This method allows efficient batch filtering of invocations by status, reducing the number of individual status checks needed.
- Parameters:
invocations (list[InvocationId]) – The invocation ids to filter
status_filter (list[InvocationStatus] | None) – The statuses to filter by. If None, defaults to final statuses.
- Returns:
List of invocation ids matching the status filter
- Return type:
list[InvocationId]
- filter_final(invocation_ids: list[pynenc.identifiers.invocation_id.InvocationId]) list[pynenc.identifiers.invocation_id.InvocationId][source]¶
Returns invocation ids that have reached a final status.
- abstractmethod purge() None[source]¶
Purges all the orchestrator data for the current self.app.app_id.
Important
This should only be used for testing purposes.
- abstract property blocking_control: pynenc.orchestrator.base_orchestrator.BaseBlockingControl¶
Property to access the blocking control component of the orchestrator.
- Returns:
The blocking control component.
- Return type:
- release_waiters(waited_id: pynenc.identifiers.invocation_id.InvocationId) None[source]¶
Releases other invocations that are waiting on the completion of the specified invocation.
- Parameters:
waited_id (InvocationId) – The ID of the invocation that has completed.
- waiting_for_results(caller_invocation_id: InvocationId | None, result_invocation_ids: list[pynenc.identifiers.invocation_id.InvocationId]) None[source]¶
Notifies the system that an invocation is waiting for the results of other invocations.
- Parameters:
caller_invocation_id (InvocationId | None) – The ID of the waiting invocation.
result_invocation_ids (list[InvocationId]) – The IDs of the invocations being waited on.
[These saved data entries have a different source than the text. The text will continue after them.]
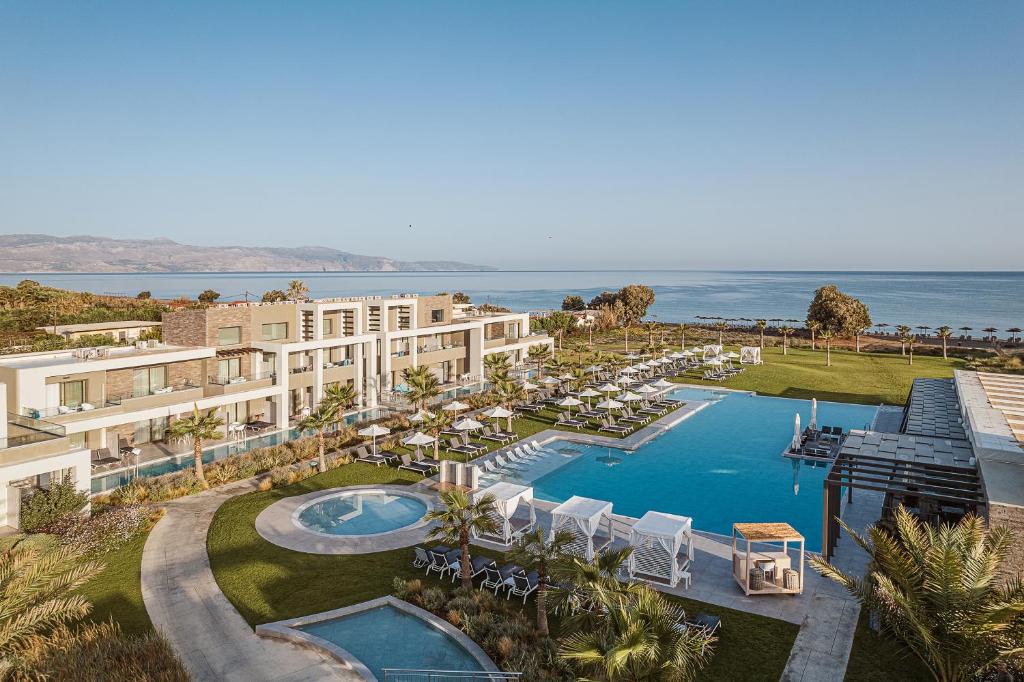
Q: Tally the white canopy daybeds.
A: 5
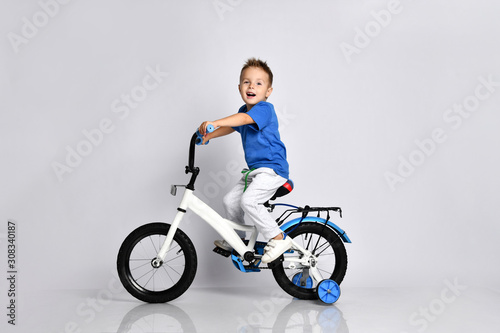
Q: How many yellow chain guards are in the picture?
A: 0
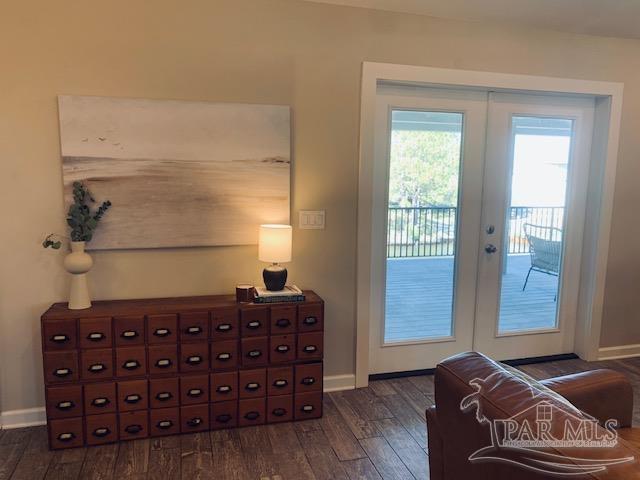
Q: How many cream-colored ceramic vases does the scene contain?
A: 1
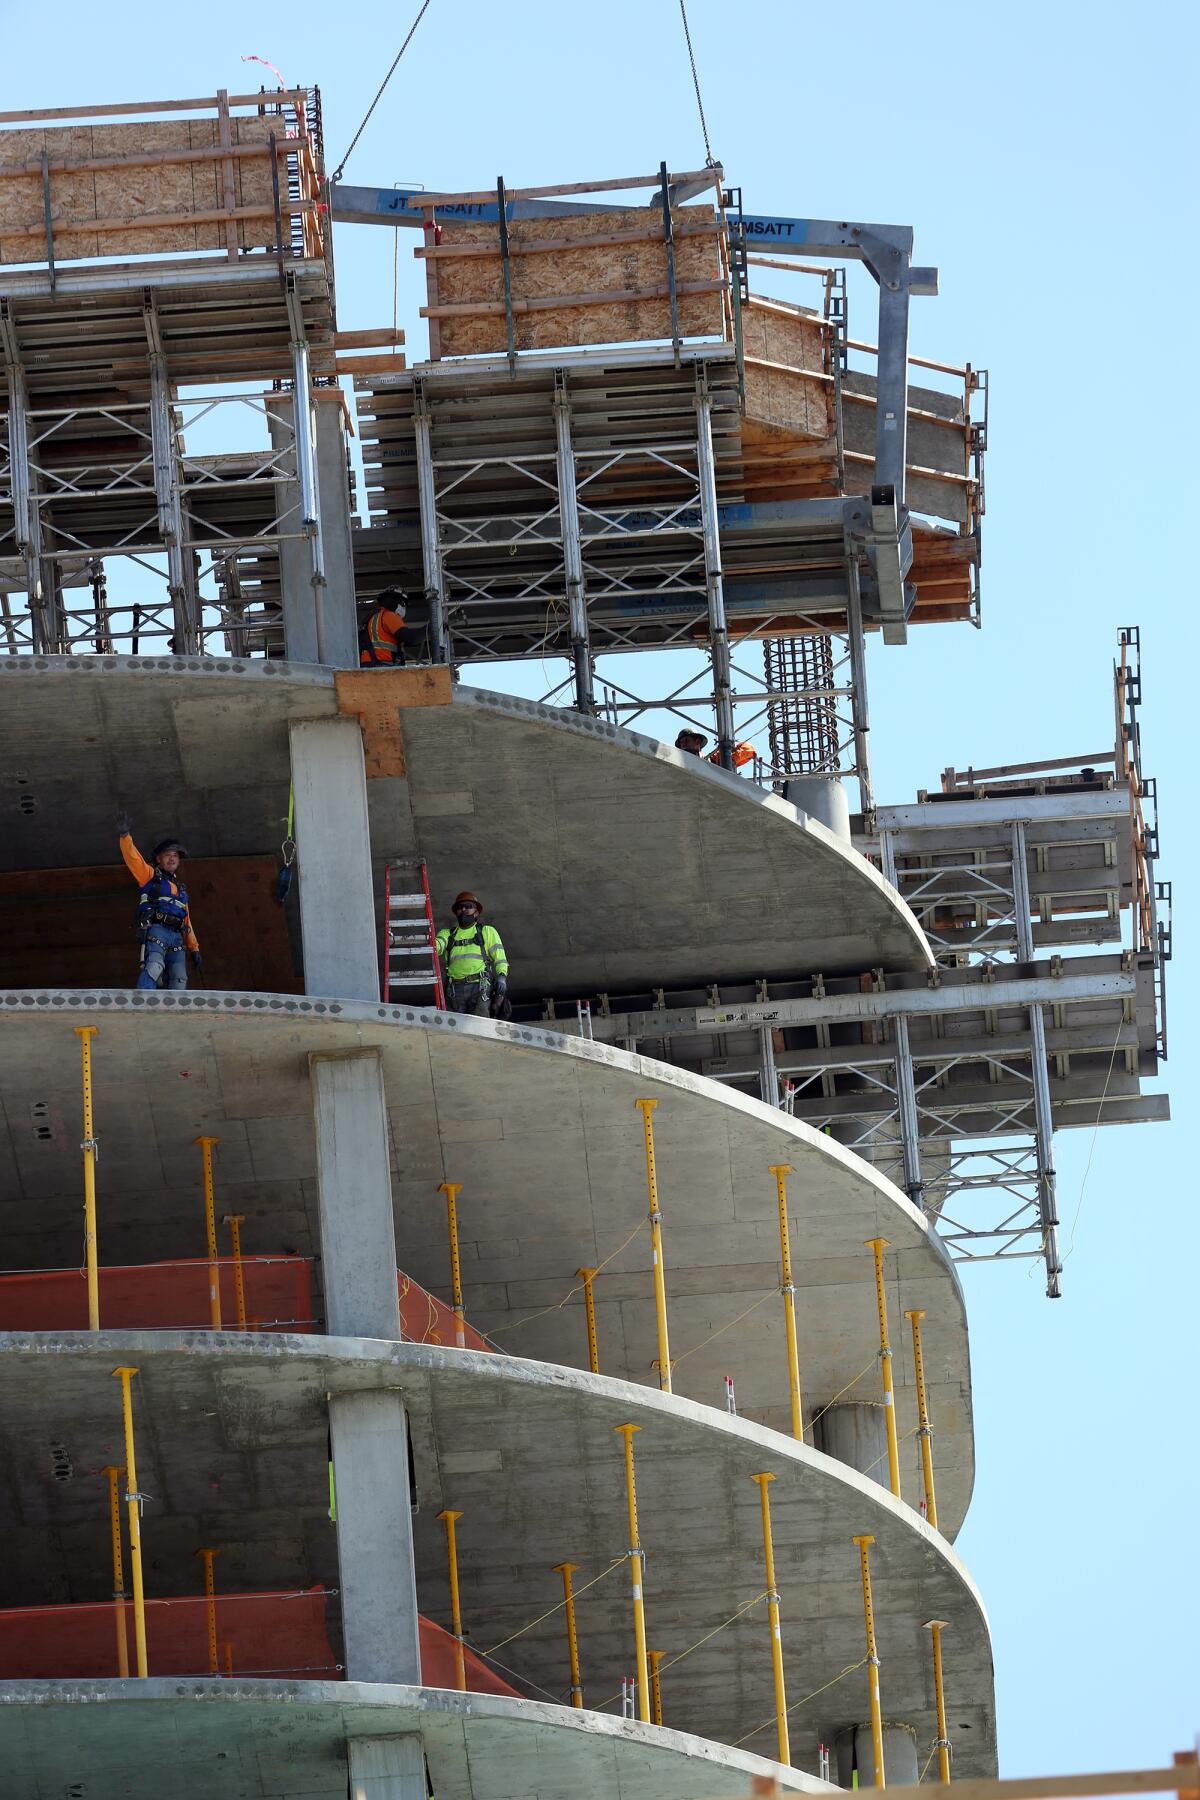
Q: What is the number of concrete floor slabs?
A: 4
- get_blocking_invocations(max_num_invocation_ids: int) collections.abc.Iterator[pynenc.identifiers.invocation_id.InvocationId][source]¶
Retrieves invocation IDs that are blocking others but are not blocked themselves.
- Parameters:
max_num_invocation_ids (int) – The maximum number of blocking invocation IDs to retrieve.
- Returns:
An iterator over unblocked, blocking invocation IDs.
- Return type:
Iterator[InvocationId]
Note
The order of the returned invocation IDs is **oldest first**.
- set_invocation_status(invocation_id: pynenc.identifiers.invocation_id.InvocationId, status: pynenc.invocation.status.InvocationStatus, runner_ctx: pynenc.runner.runner_context.RunnerContext) None[source]¶
Sets the status of a specific invocation.
- Parameters:
invocation_id (InvocationId) – The ID of the invocation to update.
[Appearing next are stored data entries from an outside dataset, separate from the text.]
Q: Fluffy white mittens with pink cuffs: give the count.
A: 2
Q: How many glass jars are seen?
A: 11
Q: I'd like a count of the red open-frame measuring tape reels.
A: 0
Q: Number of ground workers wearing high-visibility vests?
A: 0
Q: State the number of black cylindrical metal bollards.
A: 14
status (InvocationStatus) – The new status to set for the invocation.
- Raises:
InvocationStatusTransitionError – If transition is not allowed
InvocationStatusOwnershipError – If ownership rules are violated
InvocationStatusRaceConditionError – If a race condition is detected during status update
- set_invocation_result(invocation: pynenc.invocation.dist_invocation.DistributedInvocation, result: Any, runner_ctx: pynenc.runner.runner_context.RunnerContext) None[source]¶
Sets the result for a completed invocation.
- Parameters:
invocation (DistributedInvocation) – The invocation that has completed.
result (Any) – The result of the invocation’s execution.
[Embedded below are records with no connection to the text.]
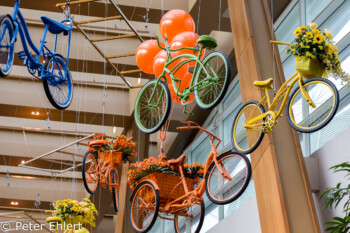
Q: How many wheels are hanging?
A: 11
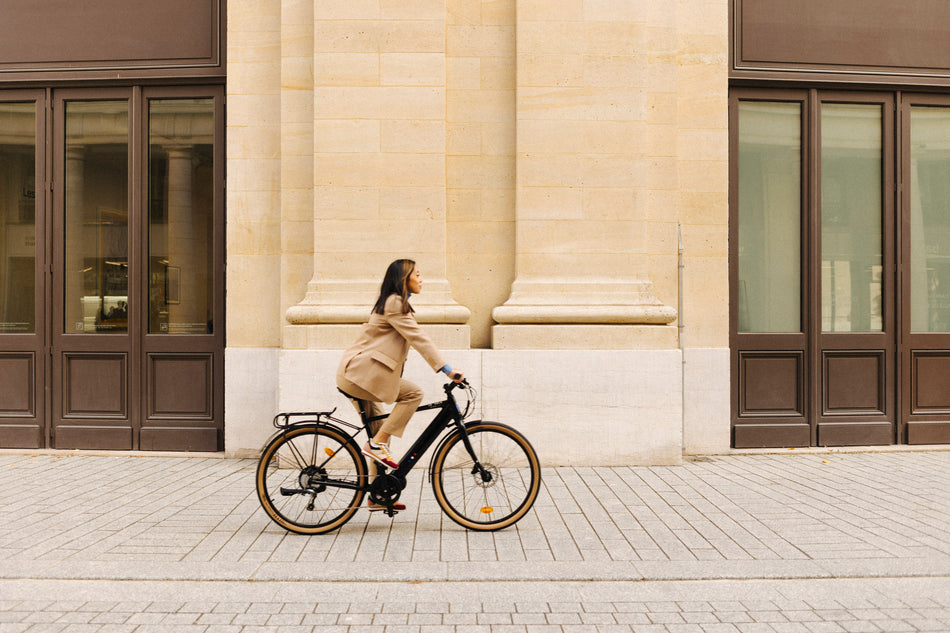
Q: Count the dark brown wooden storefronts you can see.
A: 2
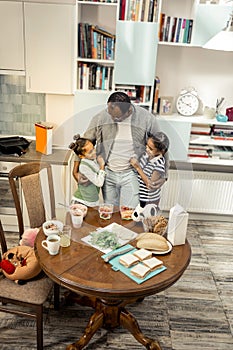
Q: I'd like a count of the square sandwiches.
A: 4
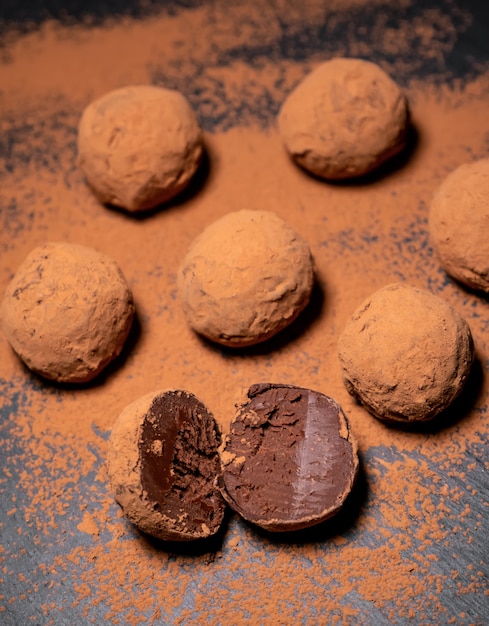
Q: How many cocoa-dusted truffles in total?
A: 7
- set_invocation_exception(invocation: pynenc.invocation.dist_invocation.DistributedInvocation, exception: Exception, runner_ctx: pynenc.runner.runner_context.RunnerContext) None[source]¶
Sets an exception for an invocation that finished with an error.
- Parameters:
invocation (DistributedInvocation) – The invocation that encountered an exception.
exception (Exception) – The exception that occurred during the invocation’s execution.
- set_invocation_retry(invocation_id: pynenc.identifiers.invocation_id.InvocationId, exception: Exception, runner_ctx: pynenc.runner.runner_context.RunnerContext) None[source]¶
Sets an invocation for retry in case of a retriable exception.
- Parameters:
invocation_id (InvocationId) – The ID of the invocation to be retried.
exception (Exception) – The exception that triggered the retry.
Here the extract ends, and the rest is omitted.